Being the oldest male at home it fell on Nicholas' shoulders to take the lead. He started by clearing the rest of the land of trees and stumps, and draining the swamps. He then succeeded in raising a very good crop of hay, grain, potatoes and corn. After three years of successful farming he broke the record for that district in wheat and corn crops.

During this time his brother Matthew was sent home from the war after contracting Yellow Fever. The doctors thought that by evacuating the soldiers who had Yellow Fever from the South where they had been fighting to the Northern climate where they lived, they would recover more rapidly. In Matthew's case this was true. His convalescence took two years however. During this time he performed such minor tasks as his strength would allow him.

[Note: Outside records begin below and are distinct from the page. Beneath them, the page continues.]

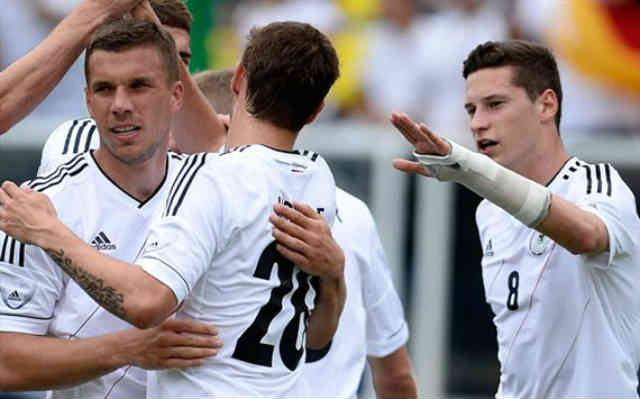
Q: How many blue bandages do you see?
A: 0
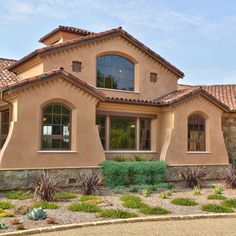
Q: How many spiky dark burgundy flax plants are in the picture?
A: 4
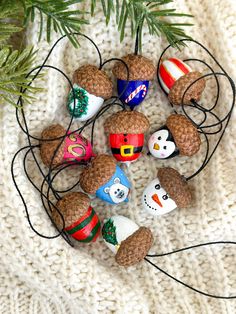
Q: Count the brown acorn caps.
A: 10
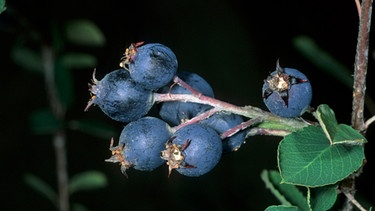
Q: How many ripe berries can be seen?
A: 7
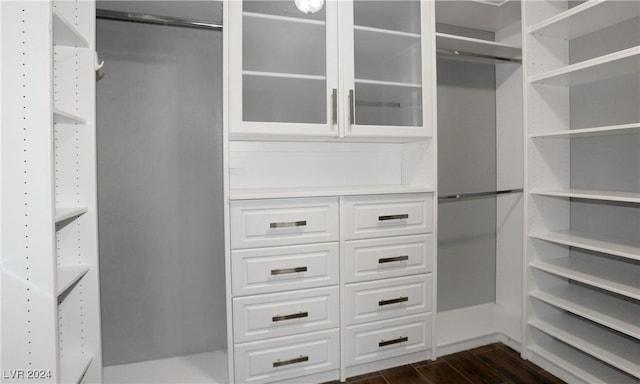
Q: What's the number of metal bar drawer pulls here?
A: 8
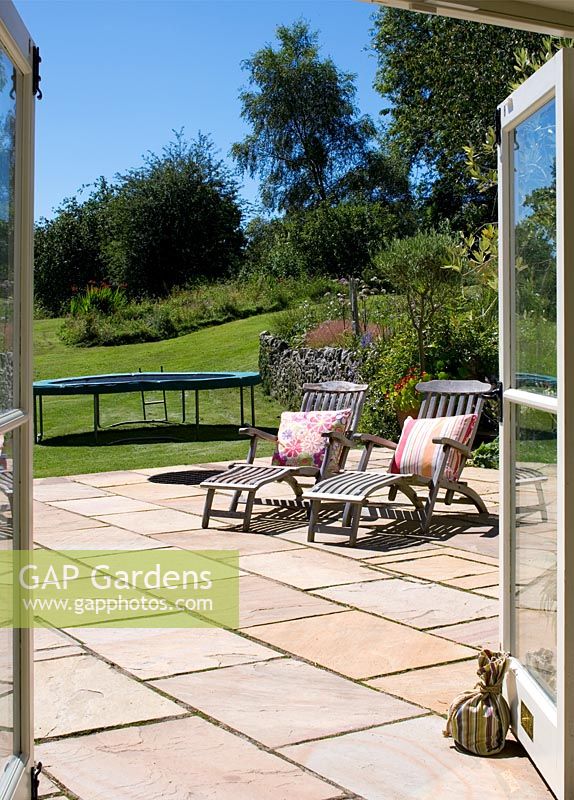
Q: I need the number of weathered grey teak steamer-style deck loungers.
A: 2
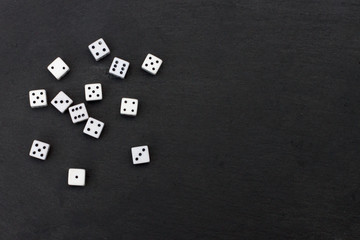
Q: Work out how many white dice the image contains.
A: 13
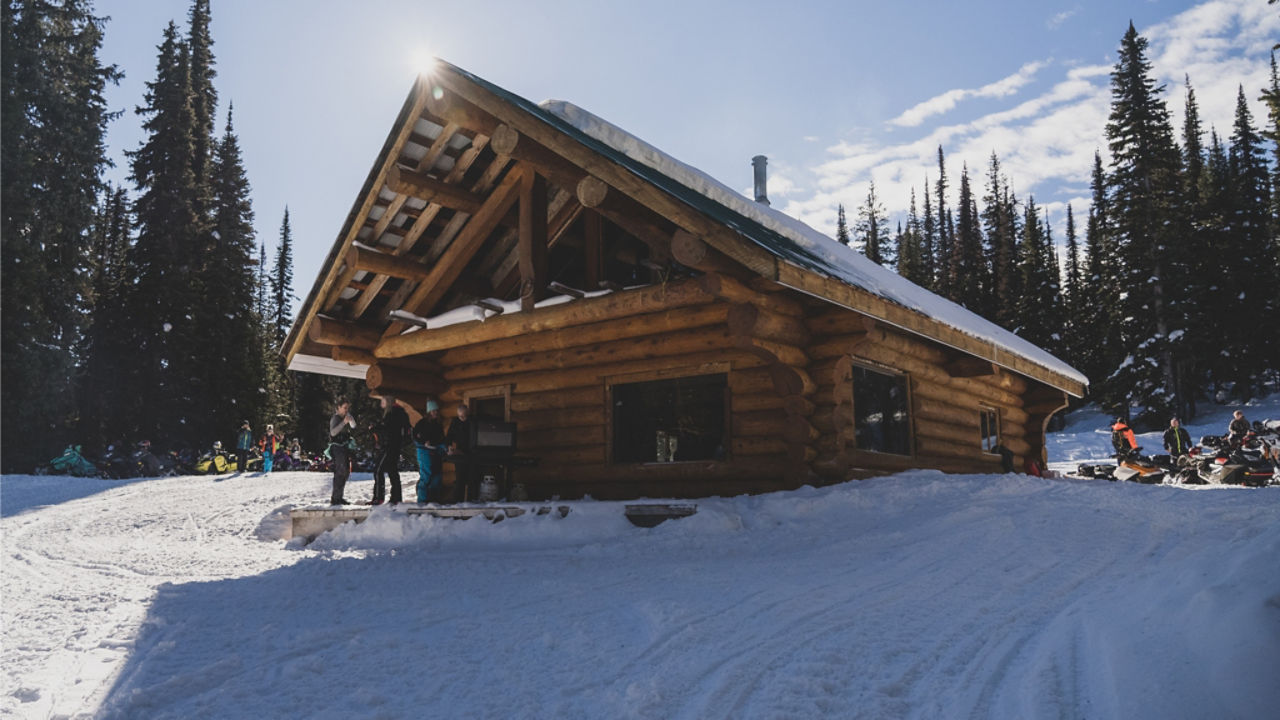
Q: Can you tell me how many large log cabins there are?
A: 1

Two years after his recovery Matthew married Elizabeth Wagner and moved to Sturgeon Bay, Wisconsin where he bought a grist mill and started a general store. He became a very prosperous businessman and raised a family of twelve children.

Nicholas continued to live on the original acreage bought by his father. After paying off the mortgage on the property, Nicholas built a new home and barn and began to modernize the farm as best he could. In the spring of 1865, Nicholas added the science of Agriculture to his many works, having learned this science from his mother who was an authority on bee culture at that time. Nicholas improved on her methods as he went along. In later years he taught this science to his younger brother John who became very successful in that line and made a very good living for himself and his sister Elizabeth. Neither of them ever married.

In the fall of 1866, at the age of 21, Nicholas journeyed through Illinois, Iowa, Nebraska, South Dakota and Minnesota with the intention of finding a new place to live. Finding the soil far superior to that of Wisconsin where he resided, he was very well pleased in all the things he had seen on his journey. He hoped that he could make his family see this new and wonderful land as he had seen it. But on returning home his family discouraged him and persuaded him to stay at home and continue farming the land for a few years - which he did.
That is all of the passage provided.